Continuing in the vein of addressing common problems with fitting our old mentality and systems to the new marketing landscape, I got thinking about how we actually write a plan. How do you accurately plan and record all the individual interactions and conversations that make up the interactive or social part of the modern marketing plan? I mean you can't "schedule" taking part in a conversation can you?! Or can you?
You can if you initiate it! One of my newest team members was searching for information to use for a paper he wanted to write around his event but he couldn't find anything weighty enough on a particular subtopic. He posted a question to the relevant LinkedIn community and within an hour received 9 helpful responses.
Aside from finishing his paper more easily, he started a conversation with 9 people passionate enough about the subject matter to invest time in helping someone in their community learn. He "planned" to send them a copy of the finished content to say thanks. A couple of them asked about the event. A relationship was born and providing he continues to nurture it through "planned" interactions, he has created a handful of potential customers and advocates who were previously unaware of us and how we serve the needs of our market.
To a certain extent we have to roll with the punches in this new environment and accept that a lot of what we do will be reactive and we'll have to record it after the fact. Which raises a question I have often heard asked, do we need to record it? After all its just one short exchange with maybe one other person right? Wrong.
It is more important than ever to record these interactions because they are far more personal than the 10,000 piece direct mail shot of yesterday. Recipients of old-style communications for the most part knew they were mass volume and impersonal. Participants in our new marketing are just that, they are not passive and they are talking to you. Not a big faceless company, you personally. And they expect to be remembered.
Don't believe me? You must have met someone at some point (maybe at a party or other social gathering) who on second meeting can't remember the first and introduces themselves again. Maybe you were offended, maybe you just thought them a little stupid, but I guarantee you didn't think "wow this is someone I want to get know better and spend more time with".
So we shouldn't be looking at how to fit the new marketing into the plan, but how we can totally change the fundamentals of what we consider essential to a "plan" to fit with the new marketing. The plan is broken and there is no glue in the world that is going to put it back together again.

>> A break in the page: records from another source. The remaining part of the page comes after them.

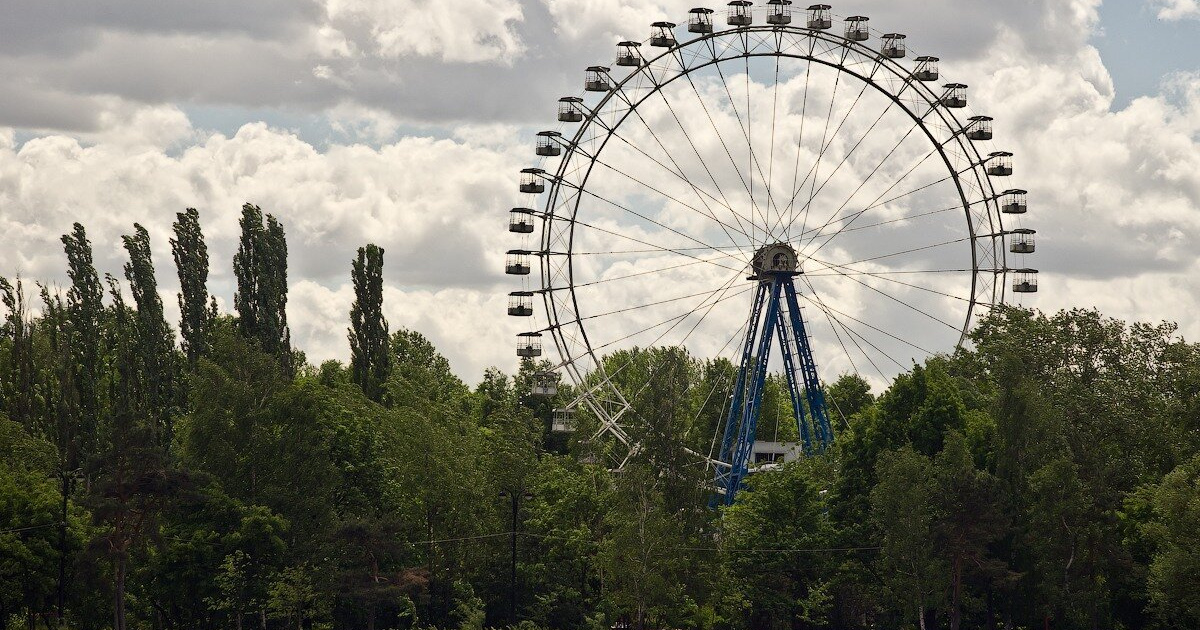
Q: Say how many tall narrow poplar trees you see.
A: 5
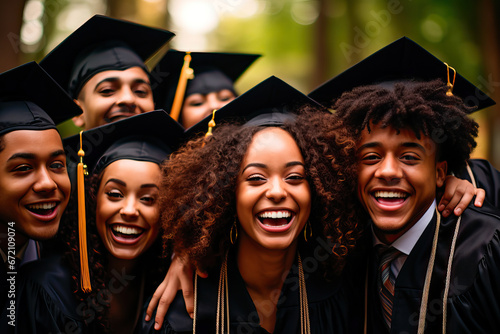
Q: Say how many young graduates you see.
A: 6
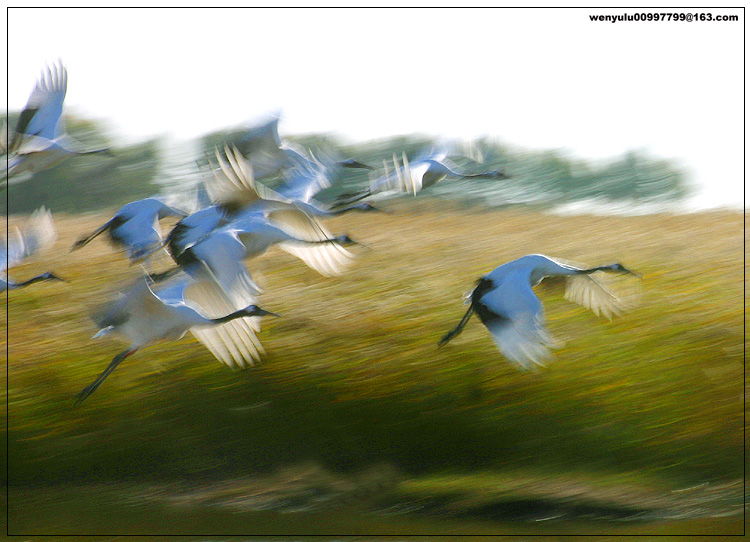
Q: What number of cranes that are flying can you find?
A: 9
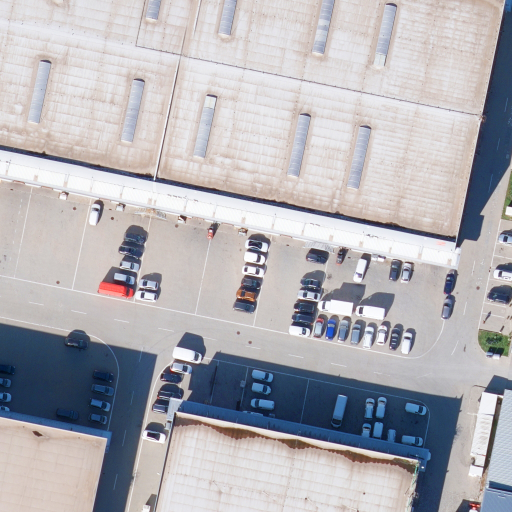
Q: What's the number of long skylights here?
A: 9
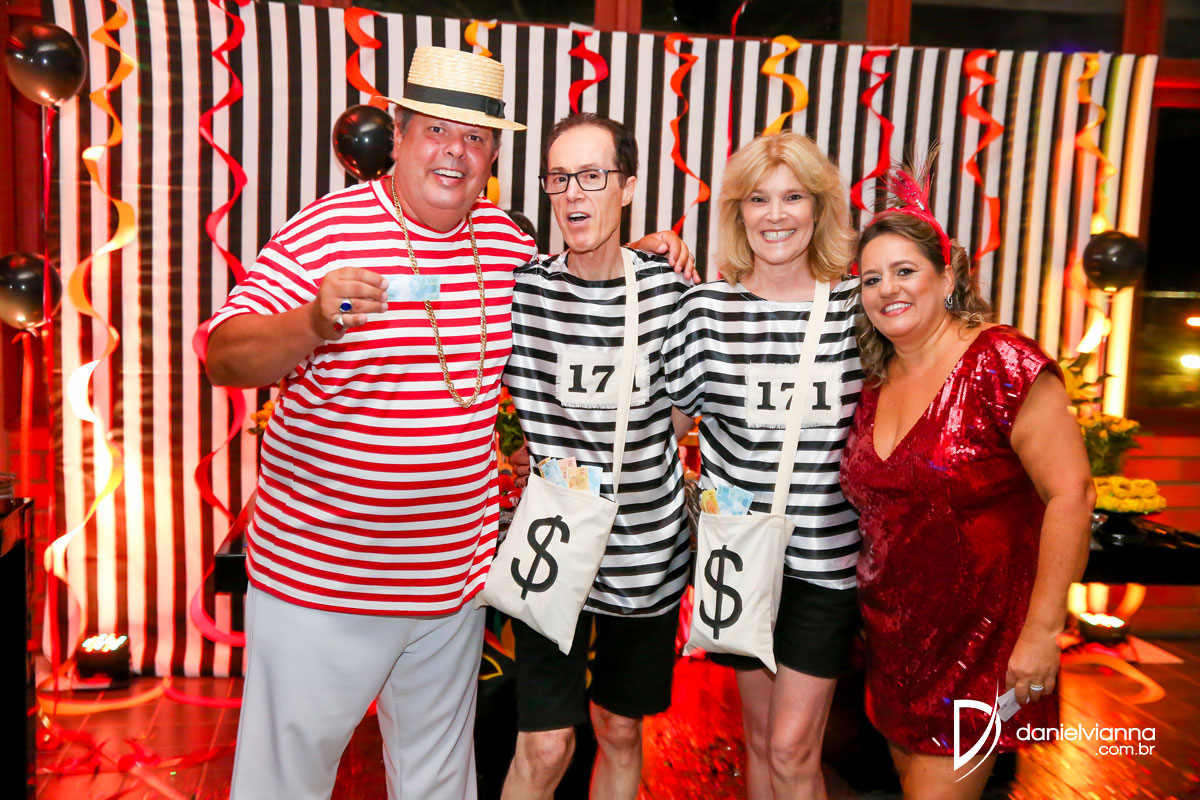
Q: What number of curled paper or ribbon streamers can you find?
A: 10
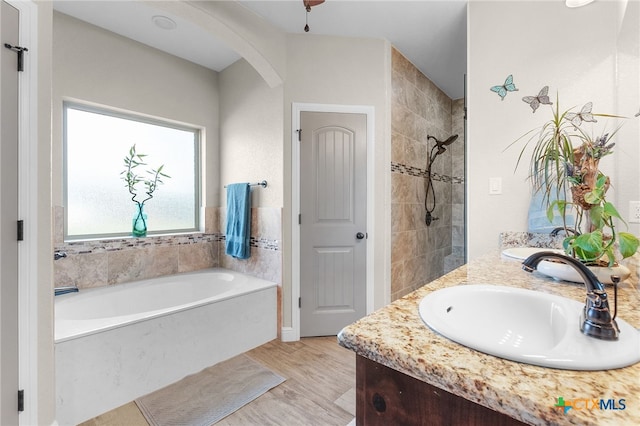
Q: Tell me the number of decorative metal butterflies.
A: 3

Hey Emma, Great post thanks for sharing!
ReplyDeleteI think the definition of insanity is doing the same thing over and over again and expecting a different result.
The planning and processes of marketing are both in a state of flux, throwen into chaos by the new unmarketing and social media.
You say roll with the punches, I say give up control, control was an illusion. You now have to interact with people on line, can't hide behind the mailhouse anymore....
Can you schedule time to do it? Yep, You must. This is key, to be effective schedule an hour (or whatever) a day or week, to be active on social media sites, to write that blog post. Despite the chaos, discipline in how you manage your interaction in the conversation is key.
This new marketing is all about creating awareness, participating in the conversation... glad to see you and all the great IQPC marketing managers actively thinking about it!